The Nodaway County Fair will be here before you know it, and according to organizers this year’s celebration promises to overflow with the kind of family fun and entertainment that over the years has made the fair a must-go summertime tradition for thousands of people across the region.
One of the few no-admission-charge summer festivals left in this part of the country, the fair brings manifold benefits to Maryville and the surrounding area.
First and foremost, it’s a true showcase for city and county businesses and institutions that provides an invaluable opportunity to display our community’s pride and passion for progress.
The fair also shines an important spotlight on agriculture, and especially on the young farmers and livestock producers — many of them still in grade school — who represent the future of northwest Missouri’s most important industry.
But while this year’s fair is primed for yet another successful year, there are troubling clouds on the horizon.
For many years — and in some cases decades — the fair has thrived thanks to the efforts of Fair Board members and other core volunteers who donate hundreds of volunteer hours each year so that the rest of us can have a good time during the third week of July.
The problem is that the list of those volunteers has remained largely unchanged for a long time, and that time, as it will, is taking an inevitable toll.
In short, the generation of Fair Board members and volunteers who have made the fair happen for the last couple of decades is growing older. Several have backed away from the fair, left altogether or retired and moved out of the area.
And for many of those who remain, age is becoming a factor. One Fair Board member recently told us that the mere physical burden of hanging signs and performing other set-up chores is becoming difficult for some of the fair’s most dedicated volunteers.
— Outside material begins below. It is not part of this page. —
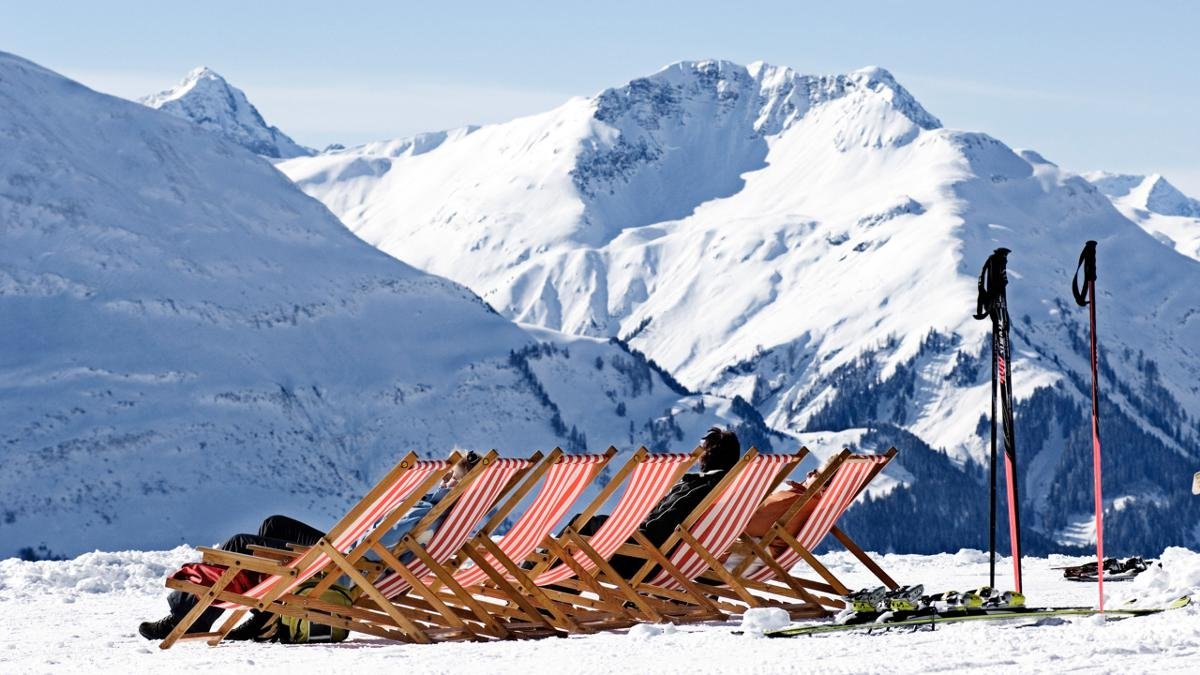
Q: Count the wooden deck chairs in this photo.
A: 6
The message here is that it’s time for a new generation of Nodaway Countians who love the fair, and who recognize its importance, to step up and begin the work of not only saving the fair but making it bigger and better for many summers to come.
We’ll add that the local volunteer crunch extends to other important efforts as well. In Maryville and its surrounding communities too many service organizations, veterans groups, civic committees and town boards are run by dedicated — but graying — volunteers ready, and in many cases eager, to pass the torch of community service on to those who would keep it burning brightly.
Are you a member of the generation that will take the fair — and Nodaway County — to the next level? All it takes is a phone call to a Fair Board member, your town clerk, a city councilman or alderman, your minister or a neighbor who belongs to a local service club.
People often talk about wanting to “give back.” If you’re one of those people, now is the time.